Il prefetto ha ricordato la partecipazione di Gianluigi Sarcone a “Poke Balle”. «Nella trasmissione televisiva si dava voce a un soggetto pregiudicato, fratello di un imputato per fatti di mafia».
Nella sua deposizione la dirigente ha raccontato dell’attivismo di soggetti legati alla cosca, che rilasciavano interviste anche a Rai Uno e a La 7, lanciando accuse alla prefettura, alle cooperative e al presidente della Camera di Commercio Enrico Bini. «Dichiarazioni che mi turbarono», racconta la De Miro.

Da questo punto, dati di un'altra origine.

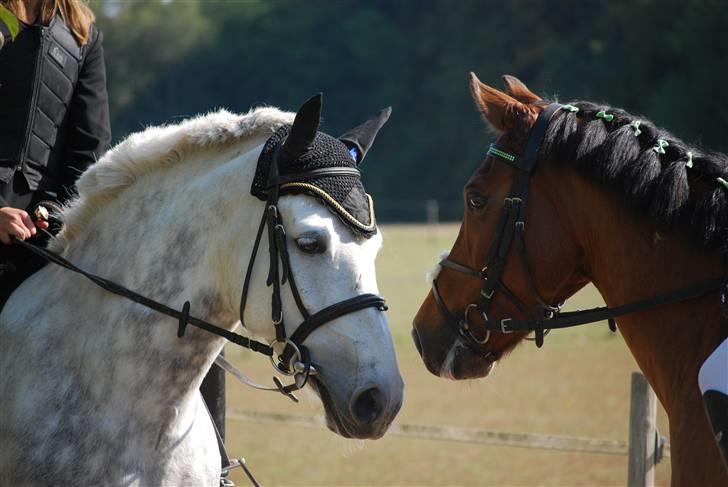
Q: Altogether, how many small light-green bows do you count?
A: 6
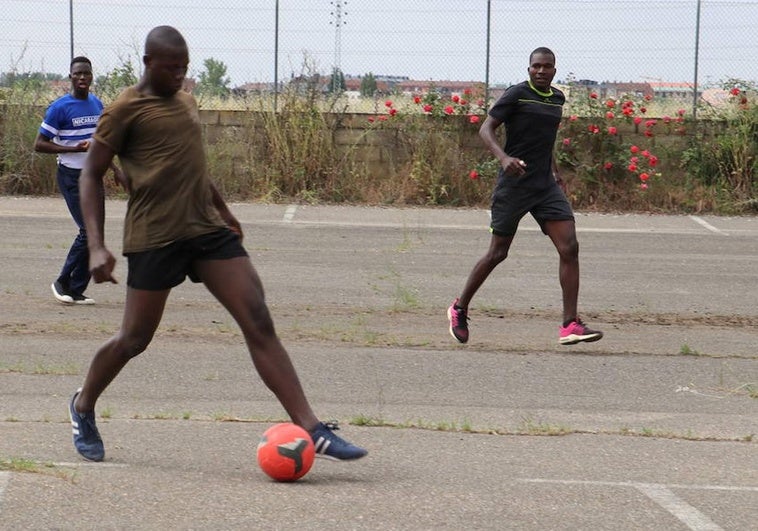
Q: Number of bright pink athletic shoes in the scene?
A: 2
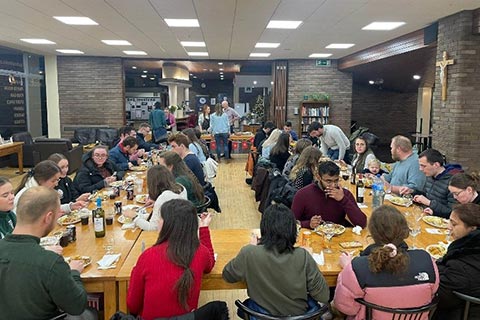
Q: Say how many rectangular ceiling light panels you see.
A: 14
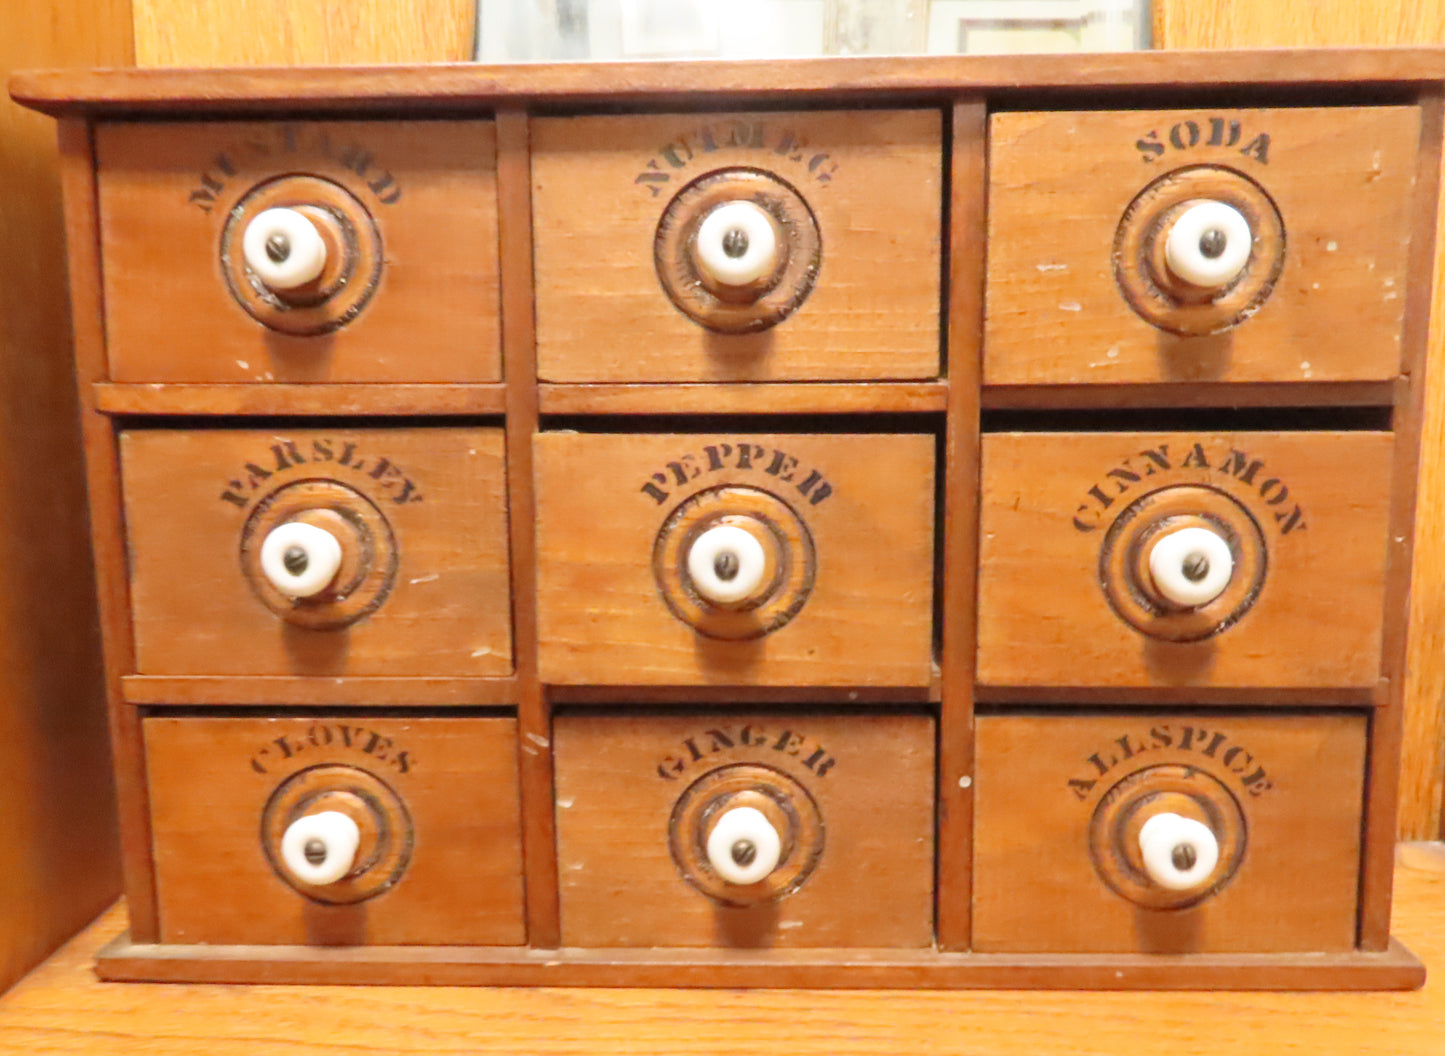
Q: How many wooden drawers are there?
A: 9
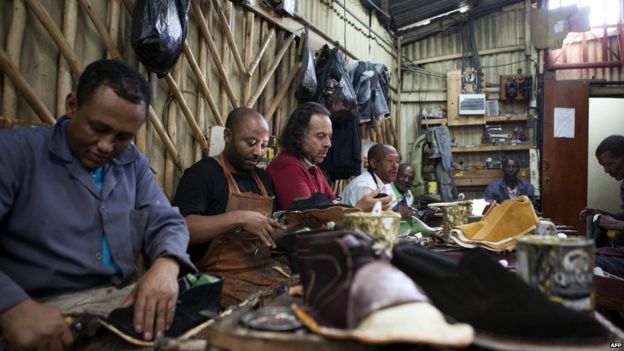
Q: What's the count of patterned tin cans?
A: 3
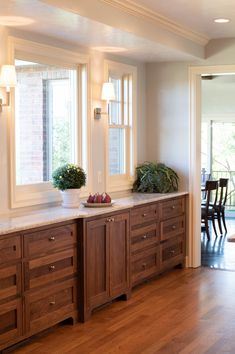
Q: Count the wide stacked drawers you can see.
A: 12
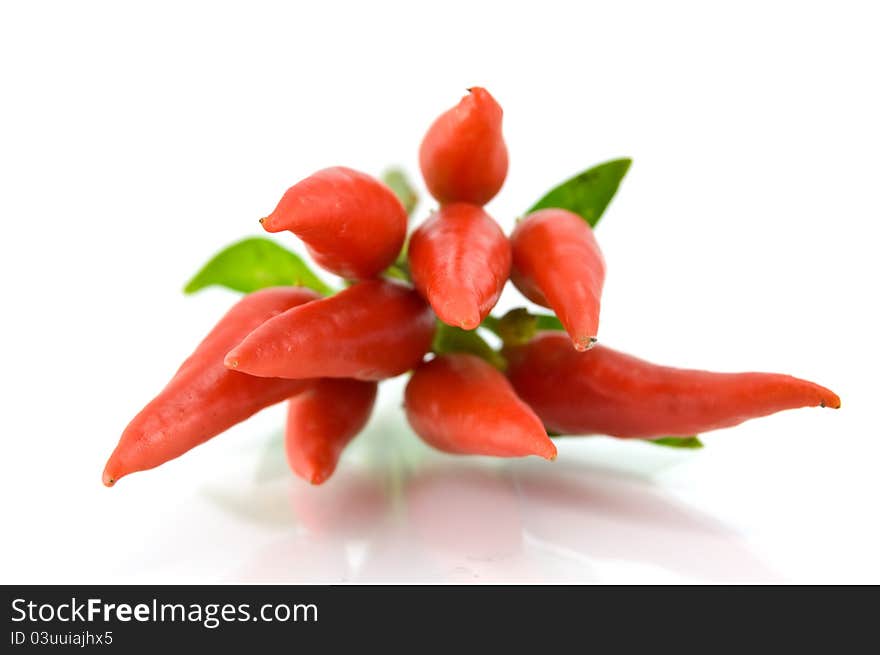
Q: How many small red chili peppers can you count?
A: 9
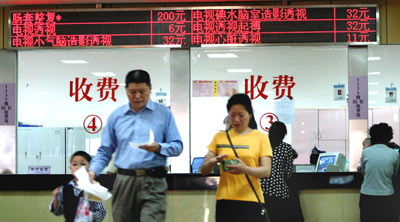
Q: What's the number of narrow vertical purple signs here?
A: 2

INTIMIDAZIONI. Il prefetto ha poi ricordato la lettera con un proiettile giunta in corso Garibaldi a marzo 2012, lo stesso giorno nel quale era a Roma per parlare di lotta alla mafia, ed altri fatti «inquietanti». La dirigente ha inoltre raccontato un episodio avvenuto nel 2011. «Ricevevo lettere da titolari o congiunti di titolari che erano stati raggiunti da interdittive, lettere nelle quali ero invitata a trovare una soluzione: corrispondenza da me trasmessa alla procura. Una lettera era velatamente intimidatoria». Il riferimento è a una missiva inviata dall’imprenditore di Boretto Bacchi e da un suo congiunto dopo che vennero bloccati i lavori della tangenziale di Novellara, dove operavano in subappalto ditte legate ai Grande Aracri. «Nell’aprile 2011 feci un’interdittiva antimafia nei confronti della Bacchi, che poi il Tar bocciò. Invece di fare ricorso al Consiglio di Stato adottai nell’agosto 2011 un altro provvedimento, che teneva conto delle linee indicative del Tar. Si trattava di un documento di 89 pagine, circostanziato, accolto fino in Consiglio di Stato. Dalla ditta mi venne rimproverato di non aver fatto ricorso ma aver adottato una nuova interdittiva. Trasmisi la lettera alla procura». La Bacchi, è stato ricordato, dal 2015 ha riottenuto la “patente antimafia” e gli effetti dell’interdittiva sono decaduti.